The Camp-stove Prayer

by Roch Carrier

 

Hello, God. I came to apologize about the camp-stove. Our father wasn’t very happy. He kept saying over and over:

“What are we going to do with him?”

“Him” was me. Our father got very upset. He was very mad. When our father gets mad his cheeks turn red. He started running after me. He was running because I was running away. And I was running away because he wanted to spank my backside. I could hear him breathing behind me.

I’d rather have my backside punished by a long, long spanking than be tossed into the fires of Hell. Hell isn’t a very great invention, if you ask me. The creator of apple trees and strawberries and birds and fish shouldn’t have created Hell. . .

Our father was furious; I really think he would have liked to create Hell just to throw me inside. Our father’s always red when he gets mad. Sud­denly I saw him turn white: as white as a ghost on the night of November first. His mouth was open as wide as if he’d shouted, but he didn’t have any voice. At the same time, his two hands were clutching his belt as if his belly was too heavy to carry. He stopped. Now I didn’t have to run away.

Our mother arrived and accused me:

“You’re trying to kill your father!”

I didn’t want to kill our father. I told my mother. Instead of being happy, she turned as pale and furious as my father. She wanted to collapse into the rocking chair, but our father was already there. So she said to me:

“And you want to kill your mother too. ...“

I don’t want to kill our mother, either. You know that, deep in my heart, I want our mother and our father to live for a long time. I want to have children, later on. My children will have children. Their children will have children. I’d like our mother and our father to live long enough to rock them all. They’ll certainly die before that.

Death isn’t Your best invention, either. Nobody’s happy to die. Even people who are very old when they die don’t like it.  Even people who take their own lives with a rope around their necks; dying makes them as unhappy as living did. God, You invented life I’m sure You could disinvent death. And then our parents would stop saying:

“Do you want to kill us?”

I’m sure they know that I don’t want them to die. Why do they say I do? They must mean something else, and they don’t know how to say it.  Couldn’t You help them a little to learn how to talk to me?

After they said: “Do you want to kill us?” I tool a look at my face in the mirror when I was washing my hands. I thought I looked like the picture of the murderer in the newspaper. God, I don’t want to kill them.

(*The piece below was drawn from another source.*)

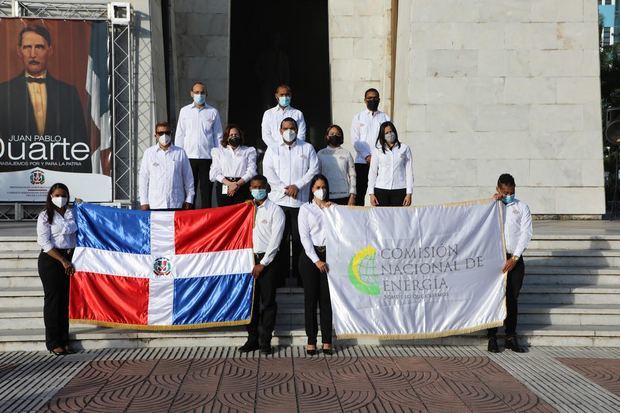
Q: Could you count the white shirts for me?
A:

I promise You: the next time my father chases me when I’ve done something I shouldn’t, I’m going let him catch me and I’ll let him dislocate my behind. I’d rather have a sore bum than see my father suffocate.

 

God who seest (that’s in my grammar book) everything that happens on Earth, You know my father’s camp-stove. He couldn’t get through a winter without his camp-stove. I’ve never seen my father so happy as when his camp-stove fills the little shed on the back of his sleigh with its fragrant heat.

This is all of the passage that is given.